**EXERCISE**
From the entries underneath, give the number of lines holding the word "white", without any other words.
━━━━━ RECORDS PROVIDED ━━━━━
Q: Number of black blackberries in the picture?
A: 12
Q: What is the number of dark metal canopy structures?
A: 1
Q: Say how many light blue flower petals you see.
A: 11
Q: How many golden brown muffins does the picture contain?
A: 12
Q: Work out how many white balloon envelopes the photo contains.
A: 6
━━━━━
━━━━━ RECORDS PROVIDED ━━━━━
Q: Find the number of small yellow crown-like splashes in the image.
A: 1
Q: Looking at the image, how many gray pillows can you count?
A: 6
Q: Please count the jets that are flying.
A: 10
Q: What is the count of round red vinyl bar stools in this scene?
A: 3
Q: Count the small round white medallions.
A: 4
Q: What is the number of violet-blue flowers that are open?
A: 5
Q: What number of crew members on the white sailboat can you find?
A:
━━━━━
**SOLUTION TO THE PROBLEM**
3